Students Use Their Skills to Create Marketing Strategy for Autism Community

A photo of a residence in Autism Breakthrough of Knoxville taken by one of the students involved in the project, Lisa Leturno, an advertising major.

A photo of a residence in Autism Breakthrough of Knoxville taken by one of the students involved in the project, Lisa Leturno, an advertising major.

UT senior Gabby Miller has spent her summer using the public relations skills she’s learned in the classroom to help local adults affected by autism.

She and her seventeen classmates in in Associate Professor Courtney Childers’s capstone Campaigns course have been creating an integrated marketing communications strategy for Autism Breakthrough of Knoxville, a local autism support organization. The PR and advertising students’ goal is to raise awareness of the nonprofit in hopes of supporting a future fundraising campaign.

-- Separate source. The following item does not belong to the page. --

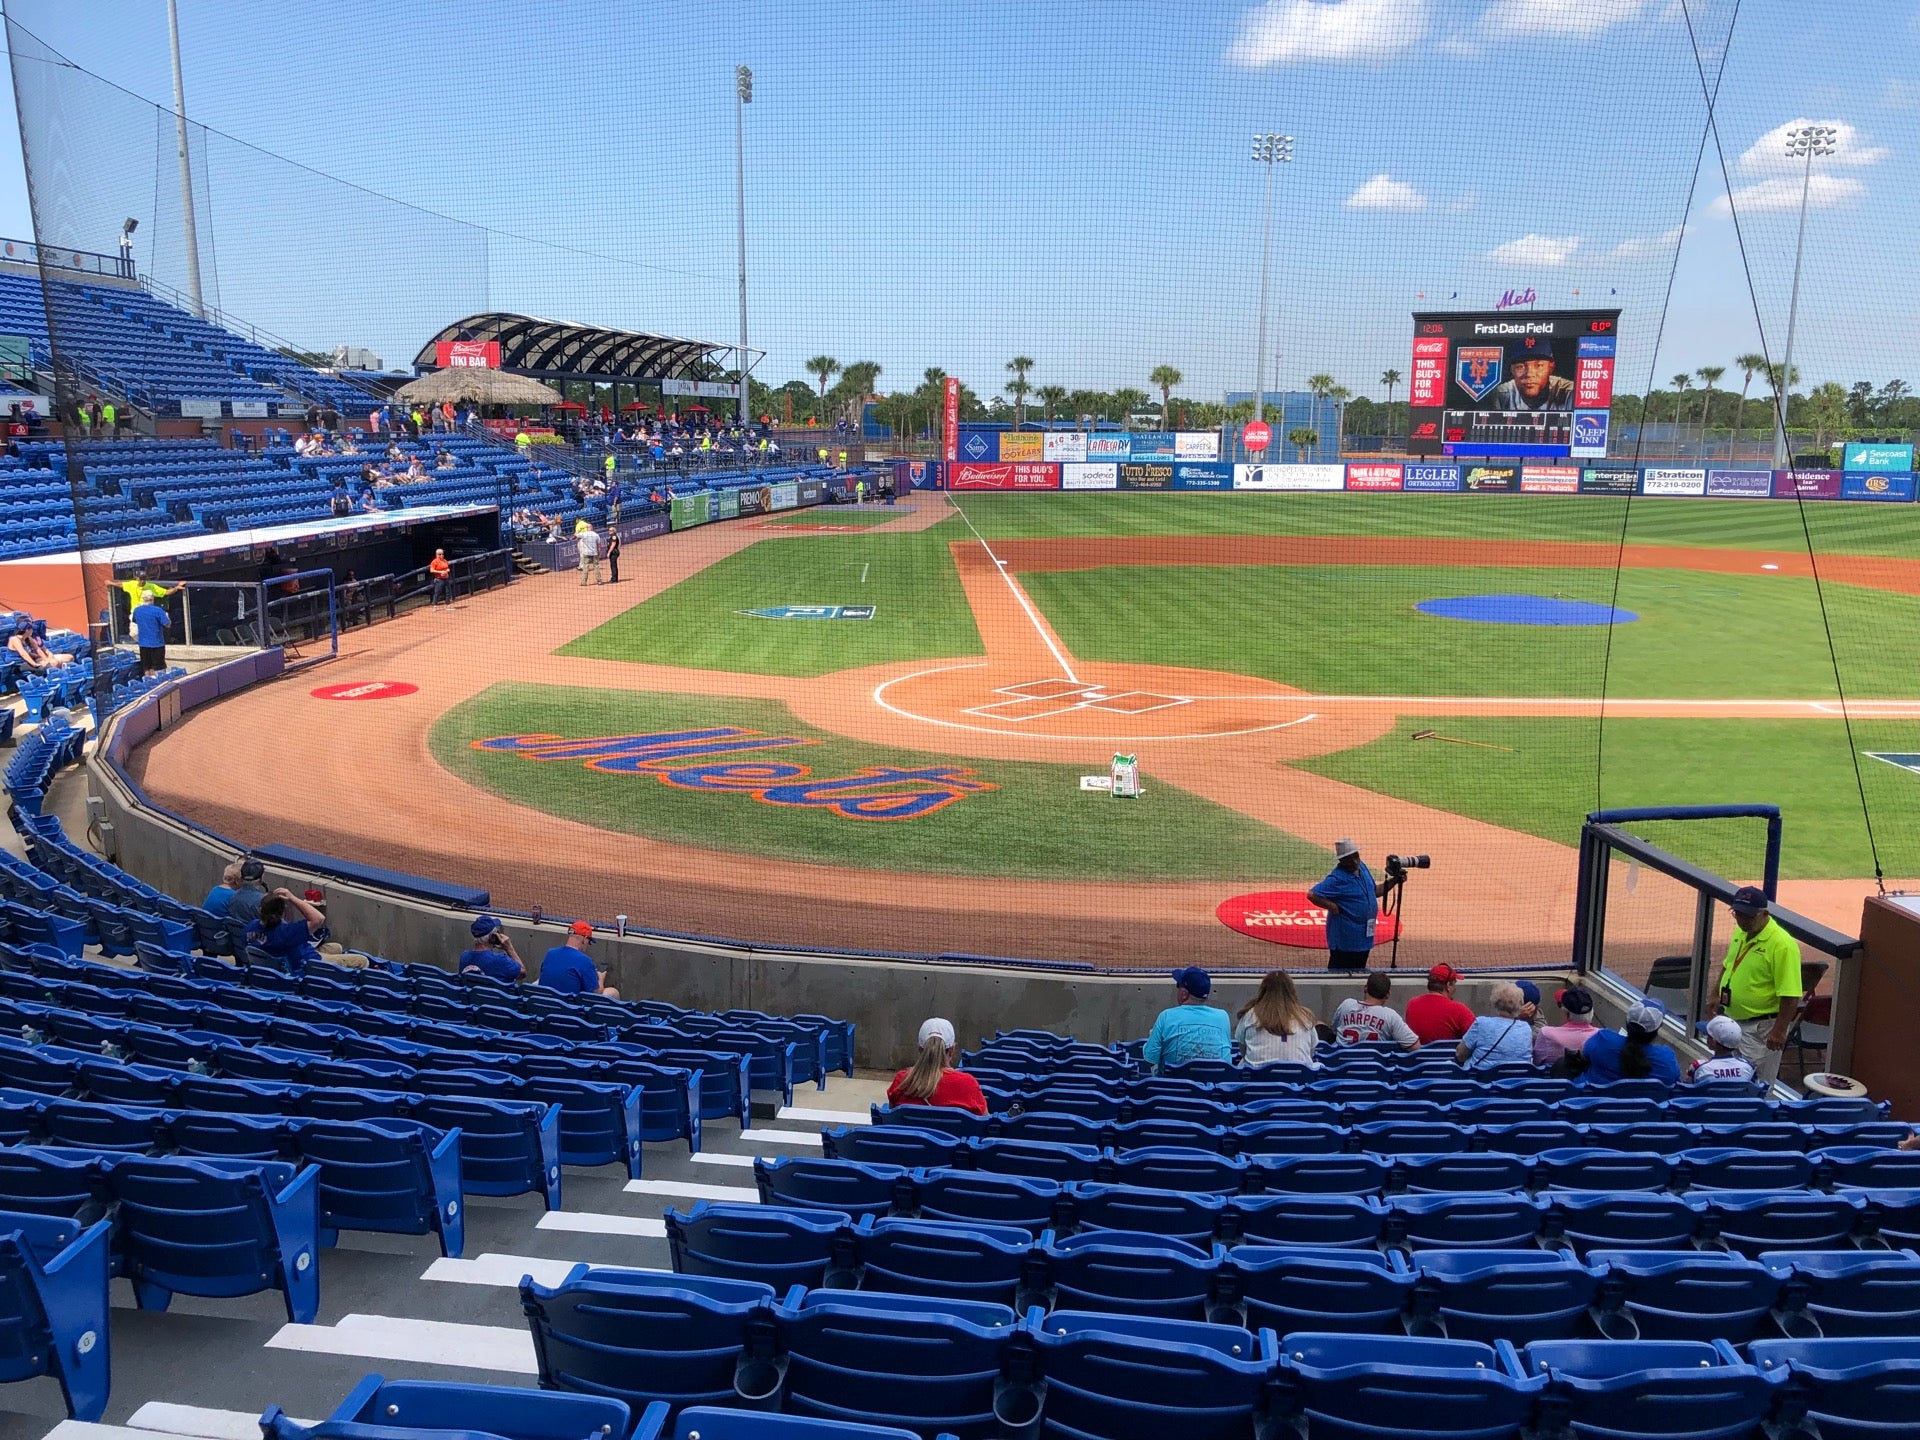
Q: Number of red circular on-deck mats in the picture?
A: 2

The project is an example of Experience Learning, the university’s new initiative that promotes experiential learning and encourages students to apply classroom learning to solve real-world problems. Experience Learning, which kicks off this fall, is the university’s new Quality Enhancement Plan for the Southern Association of Colleges and Schools’ Commission on Colleges.

Autism Breakthrough of Knoxville provides residential services, in-home support, personal assistance, day activities, a therapeutic recreation program, job skill development, and social activities for youth and adults with autism. The organization also has built a neighborhood in South Knoxville that provides safe and economic housing to people with autism.

Instead of conducting their research from behind their desks, Miller and her classmates from the School of Advertising and Public Relations in the College of Communication and Information have been getting to know residents in Autism Breakthrough of Knoxville’s neighborhood and talking with the organizations’ executives. The students say this hands-on project is giving them experience they’ve never had before.

“This is giving me such a better look on the PR profession. It is giving us a look at what our lives can look like outside of school,” said Miller, who is majoring in PR. “With previous projects, we never seemed to get the full picture, but with this project it has been really interesting to immerse ourselves and feel a little more tied to it.”

She says the hands-on aspect of the assignment is providing students with a new prospective that will be immensely helpful in the creation of effective campaigns for the nonprofit.

“We are used to being like outsiders looking in while working on projects,” Miller said. “Being within gives you a different outlook. All of a sudden you are an insider and you have a totally different look on how the operation works.”

Childers has been pairing her students with community organizations since her arrival at UT in 2006. Working with real clients encourages students to exchange conversation and ideas during the campaign process.

“Students learn from the client; the client learns from the students,” Childers said. “It’s an invaluable experience that takes students well beyond a typical Microsoft Word case study document and into an actual real-world environment.”